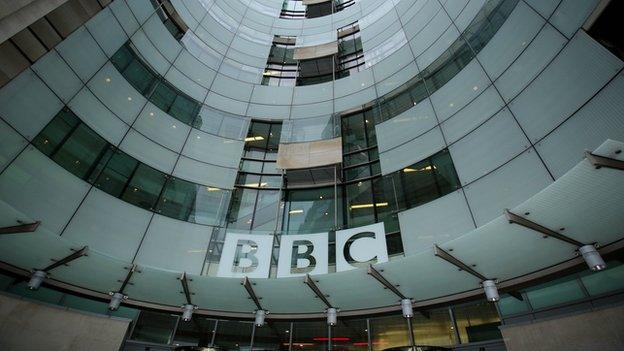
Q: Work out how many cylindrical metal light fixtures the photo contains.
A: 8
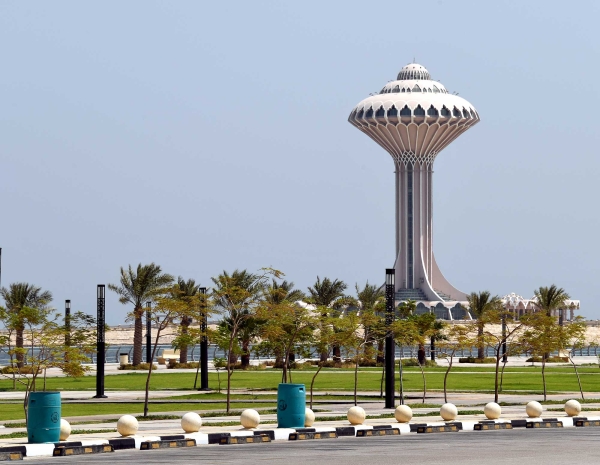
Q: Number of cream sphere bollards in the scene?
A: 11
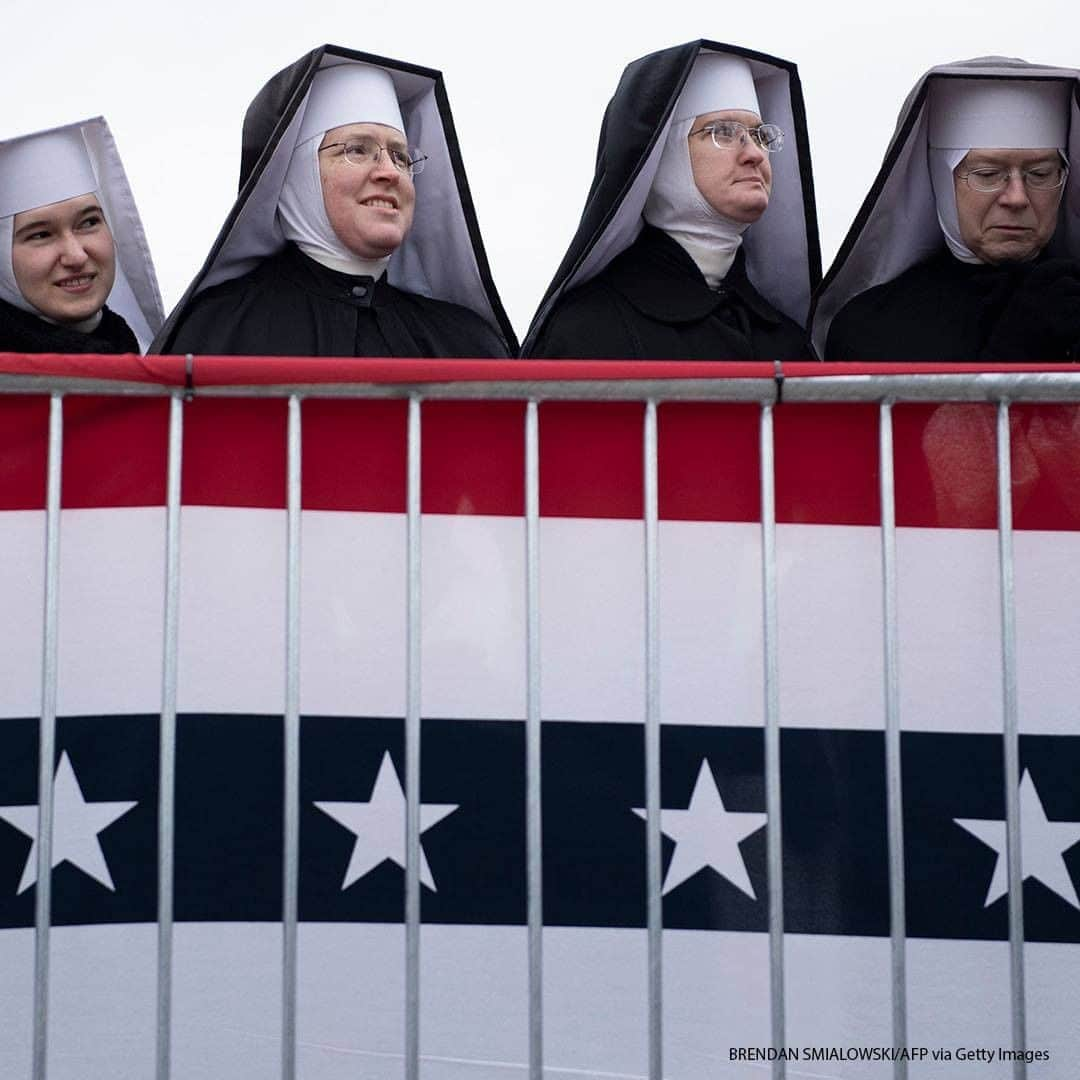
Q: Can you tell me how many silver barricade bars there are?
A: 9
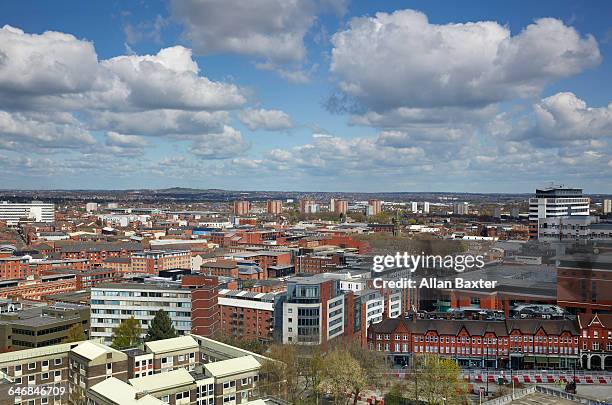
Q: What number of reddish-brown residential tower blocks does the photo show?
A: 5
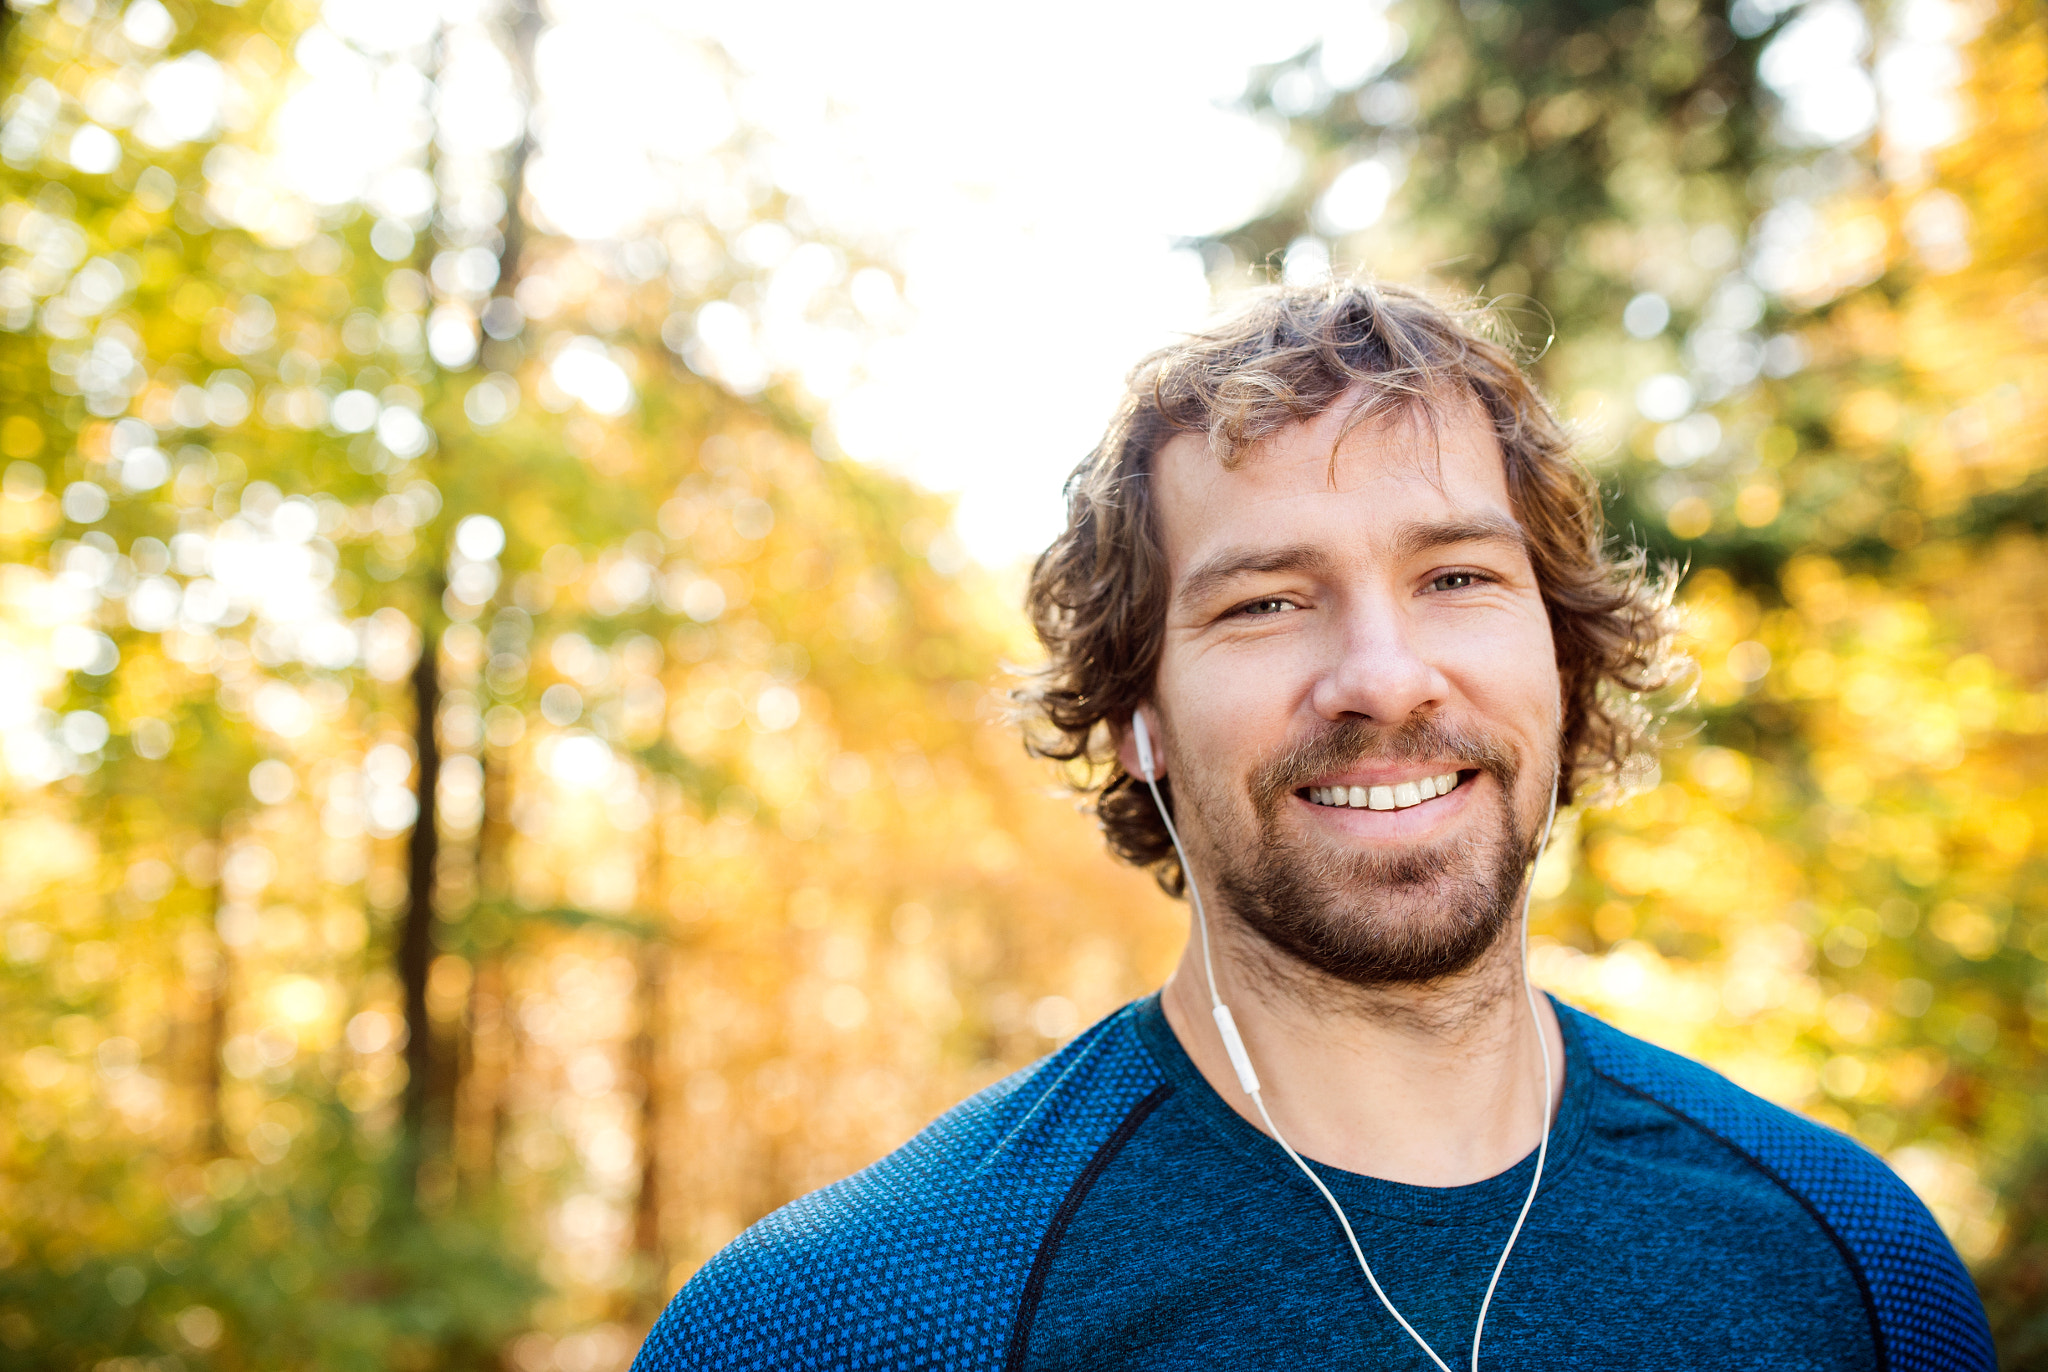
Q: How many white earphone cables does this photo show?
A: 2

PROBLEM DESCRIPTION: In your answer, set down the full listing word for word and include no pictures.

EXPECTED OUTPUT:
Q: Work out how many cylindrical metal light fixtures the photo contains.
A: 8
Q: Number of cream sphere bollards in the scene?
A: 11
Q: Can you tell me how many silver barricade bars there are?
A: 9
Q: What number of reddish-brown residential tower blocks does the photo show?
A: 5
Q: How many white earphone cables does this photo show?
A: 2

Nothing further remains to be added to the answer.